Requirement:
Could you find every line in the entries below that holds the word "many" and copy it?

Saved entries
★ ★ ★
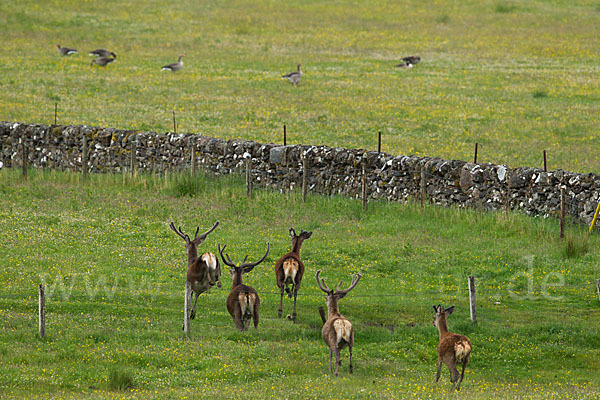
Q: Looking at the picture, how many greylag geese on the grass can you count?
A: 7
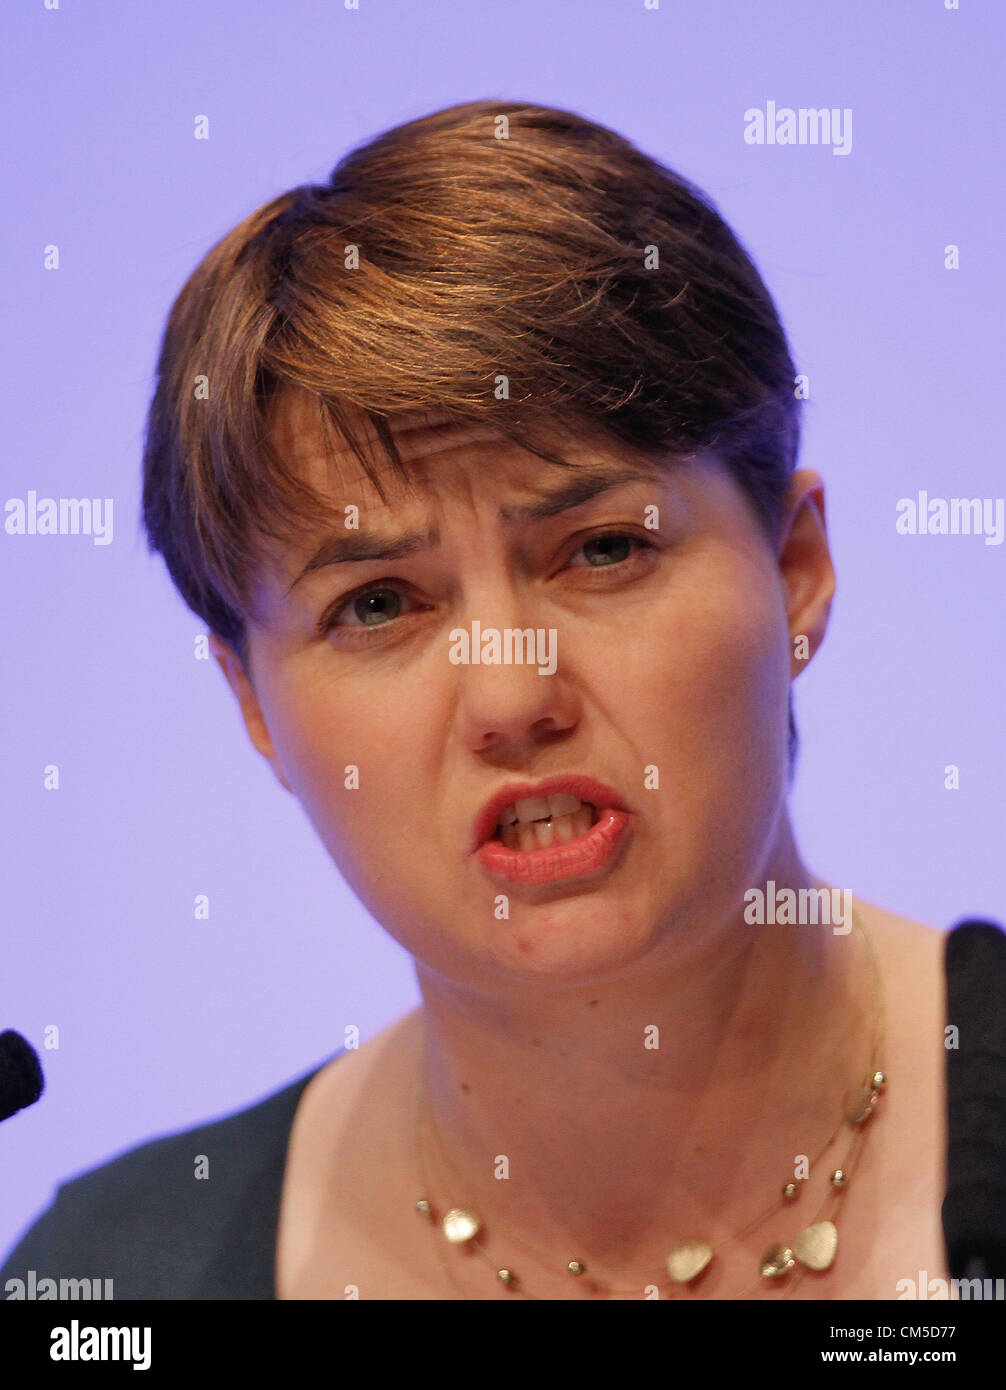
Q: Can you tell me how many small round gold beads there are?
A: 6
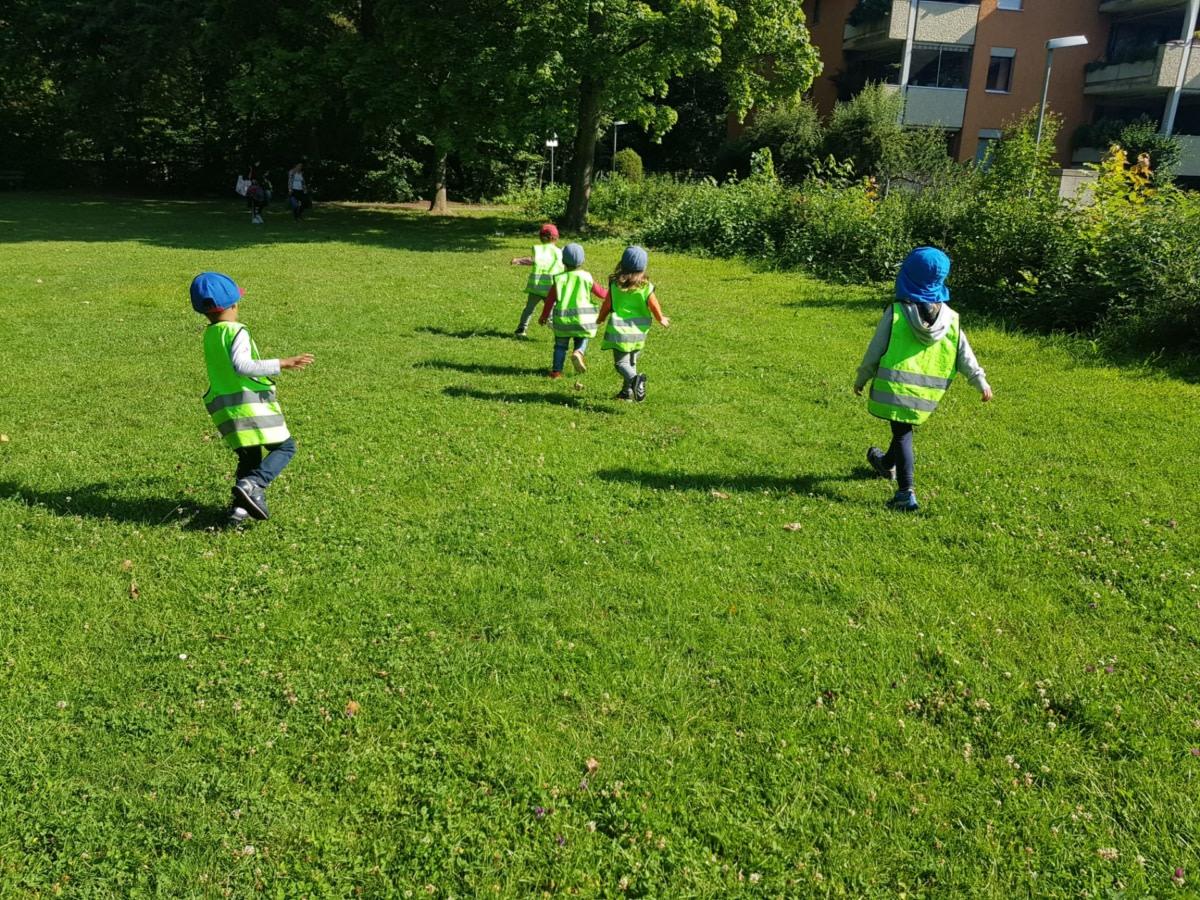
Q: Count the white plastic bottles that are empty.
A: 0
★ ★ ★
Response to the exercise:
Q: Looking at the picture, how many greylag geese on the grass can you count?
Q: Can you tell me how many small round gold beads there are?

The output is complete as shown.